Fab Gab – Know your drives!

If you’ve ever had the pleasure of assembling low-cost furniture yourself, you know it can be frustrating. Indecipherable directions and missing screws can add hours or even days to what should be a simple build. The fasteners are always of the lowest quality and it’s a wonder that the particle board will hold them at all.

There is a less obvious pitfall when assembling your own furniture, however, and it’s one that is often overlooked. The manufacturer knows about it, but will never warn you. It’s easily remedied and will save your wrists, your screw drivers, and your patience from being worn out.

I discovered this pitfall when assembling bookcases from a certain Scandinavian discount furniture chain that has not yet graced Iowa with its presence. As I drove in the screws I found that they got really hard to turn towards the end. At first I thought it would just take a bit more elbow grease, but then I noticed the screw driver wasn’t really seating correctly in the screw. Something was wrong, and it wasn’t a matter of muscle. So I took a real close look at the screw and there they were: four thin lines on the screw head that told me this isn’t a phillips-head screw.
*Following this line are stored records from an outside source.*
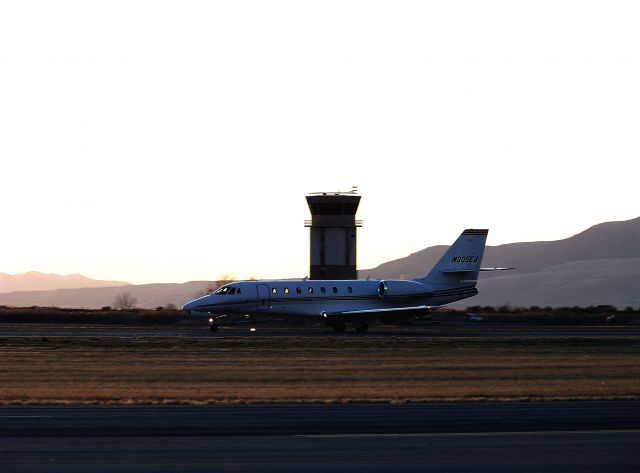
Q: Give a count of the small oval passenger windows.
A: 7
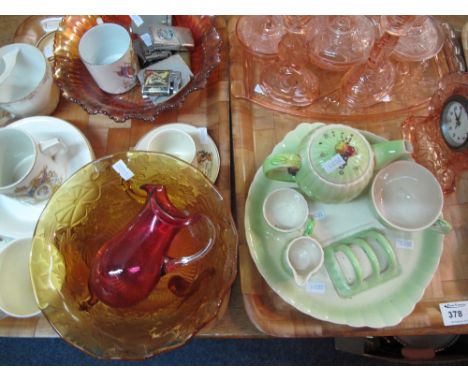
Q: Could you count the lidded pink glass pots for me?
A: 3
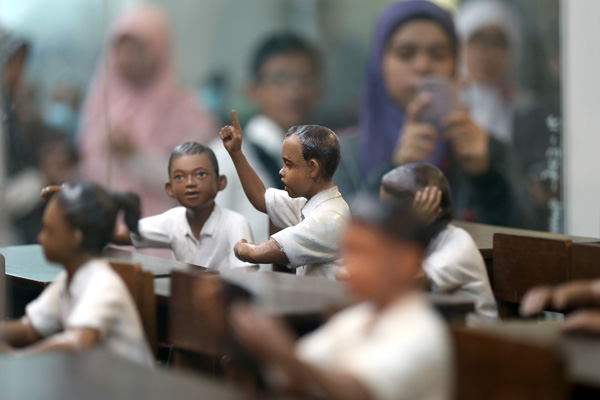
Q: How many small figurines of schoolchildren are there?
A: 5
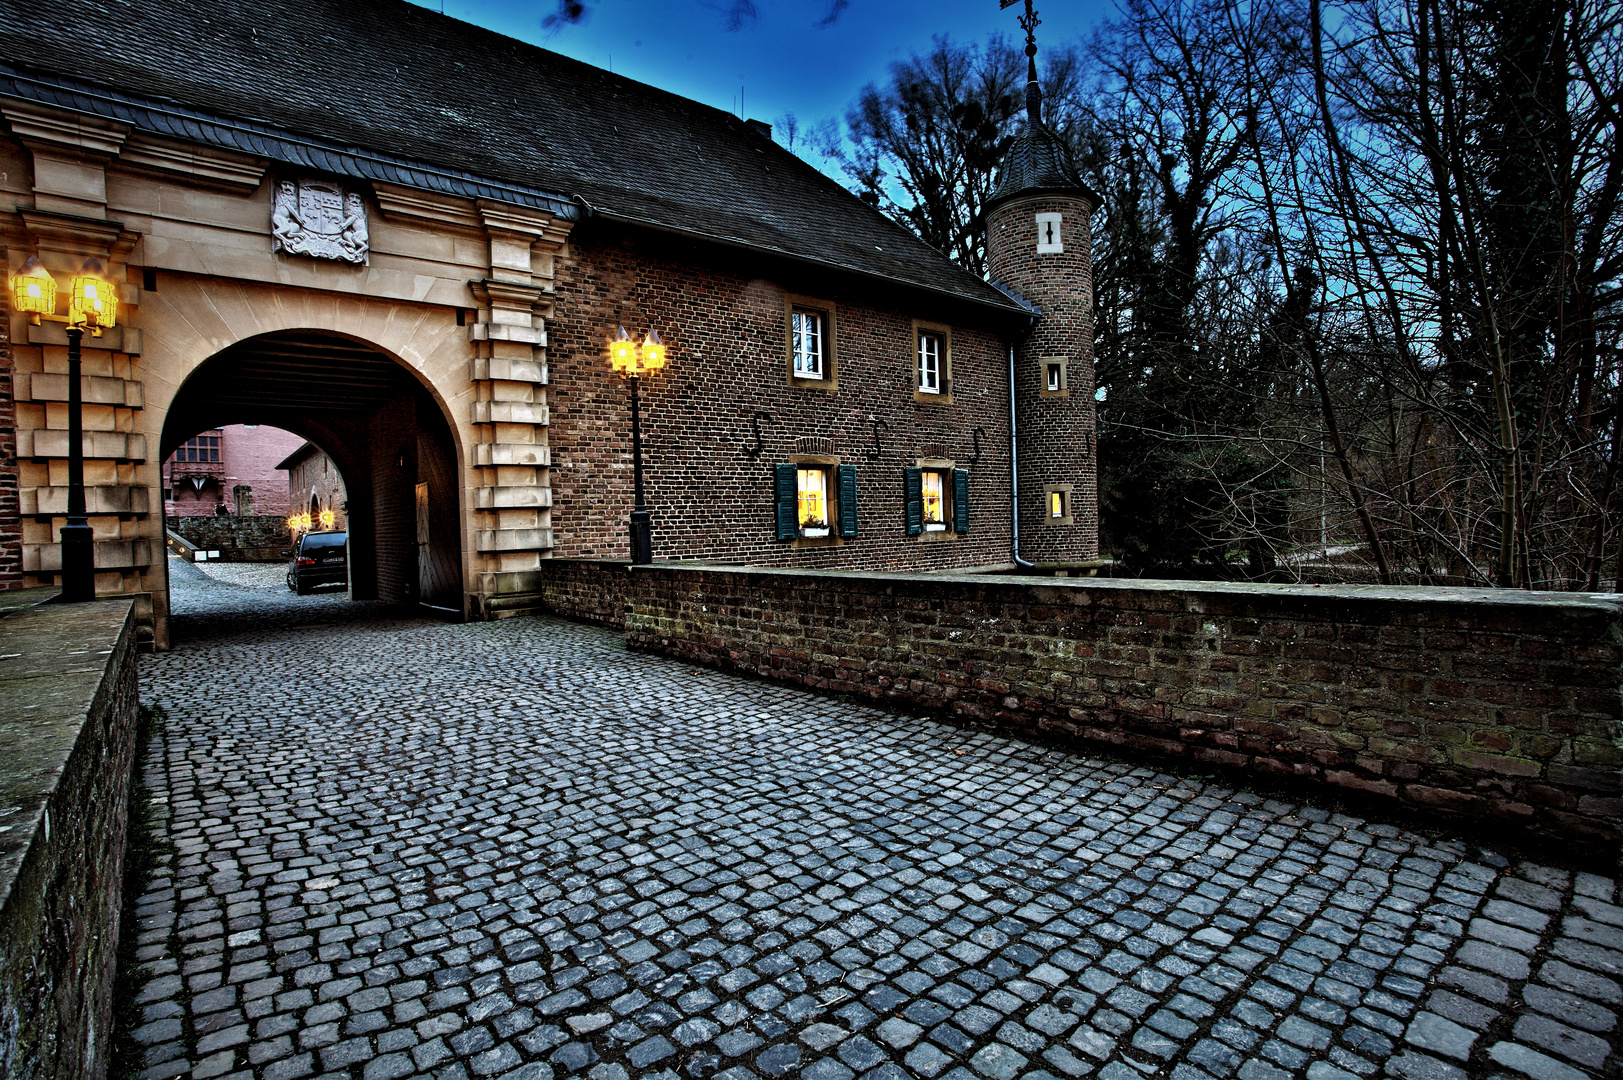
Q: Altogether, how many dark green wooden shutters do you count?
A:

Phillips (left) and Pozidriv (right)

In the U.S., the phillips drive and the flat head have always dominated, so much so that many people own no other drivers. The Canadians are fond of the Robertson drive, and electronics manufacturers prefer torx, but you’re unlikely to mistake one of those for a phillips or have much luck turning them without the proper driver. The screw I had encountered, which seems to be popular in self-assembly furniture, is a Pozidriv and it’s a bit sneaky. It looks to the untrained eye like a phillips, and you’ll have some luck turning it with a phillips driver, but to put sufficient torque on the screw you’ll need a Pozidriv driver to match.

Phillips (top) and Pozidriv (bottom) with blades outlined

The difference between the two drivers is in the blades. A phillips driver will have blades that have a taper, like a wedge. If you put too much torque on the driver it will slip out of the screw head, or “cam out.” A Pozidriv driver, on the other hand, has rectangular blades with perfectly parallel sides. This allows the user to put more torque on the screw without the driver being pushed out of the screw head. A second feature of Pozidriv drivers are four additional ribs, or splines, in between the blades of the driver. Seeing those is a dead giveaway that you’re looking at a Pozidriv driver.

So now you know the one sneaky pitfall that can make furniture a pain to put together. You’ll probably start to notice Pozidriv screws in more places and will be able to correct your friends’ choice of drivers when you see them using the wrong one. (They’ll appreciate that.) Now if you can eye the difference between a triple-square and a double-hex, you’ll be a real screw drive connoisseur.